__Task__.
Your answer should be one number, the count of lines in the listing below containing the word "tall".
[Record excerpts — start]
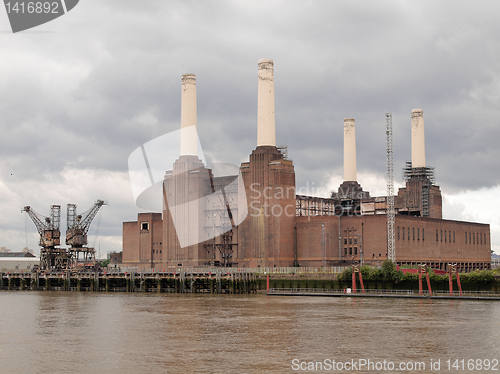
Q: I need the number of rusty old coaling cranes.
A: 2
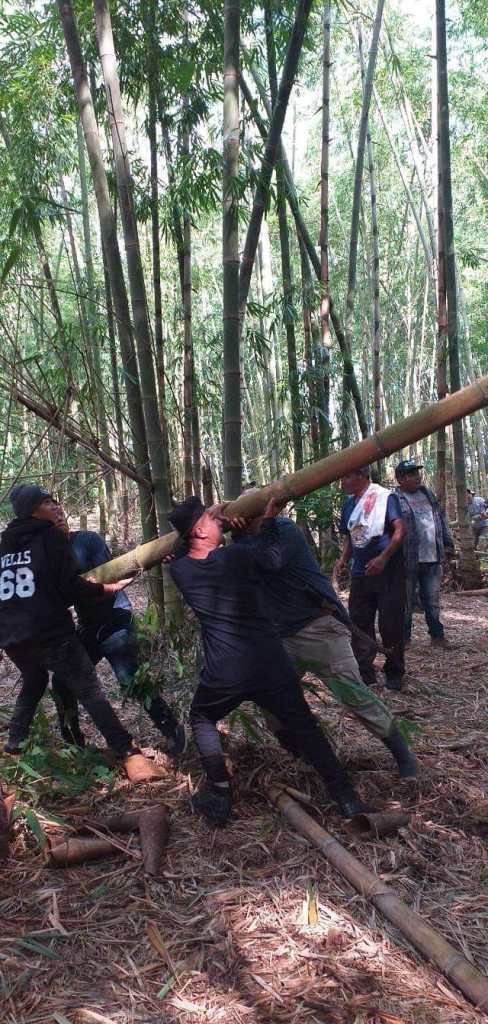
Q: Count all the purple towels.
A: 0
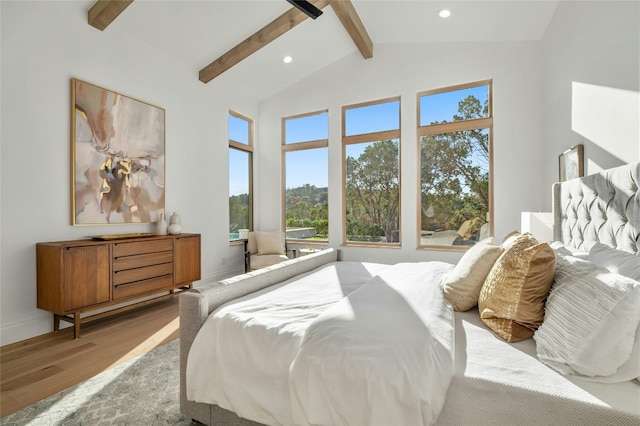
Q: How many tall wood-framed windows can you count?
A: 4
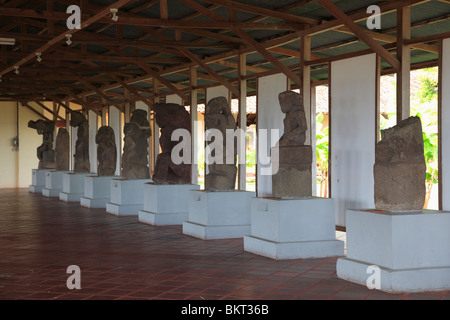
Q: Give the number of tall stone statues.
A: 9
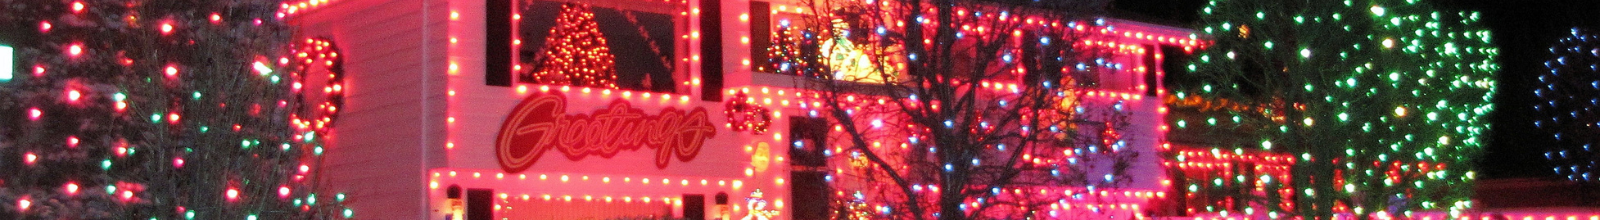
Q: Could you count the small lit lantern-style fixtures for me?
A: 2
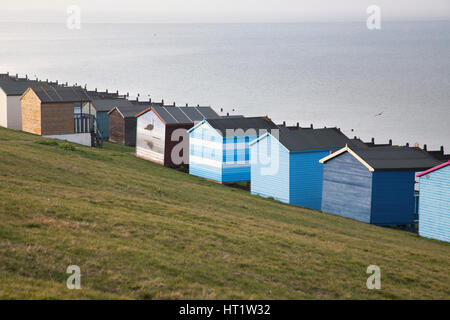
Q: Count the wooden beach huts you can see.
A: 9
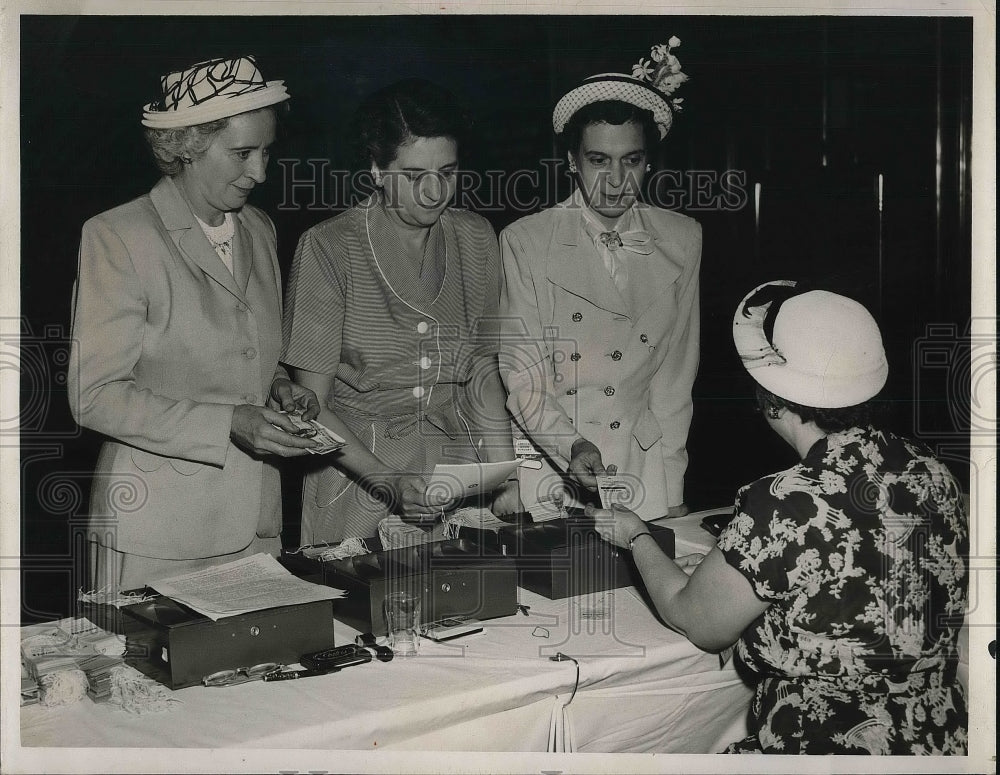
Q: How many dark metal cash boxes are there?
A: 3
[Record excerpts — finish]
__Response area__.
2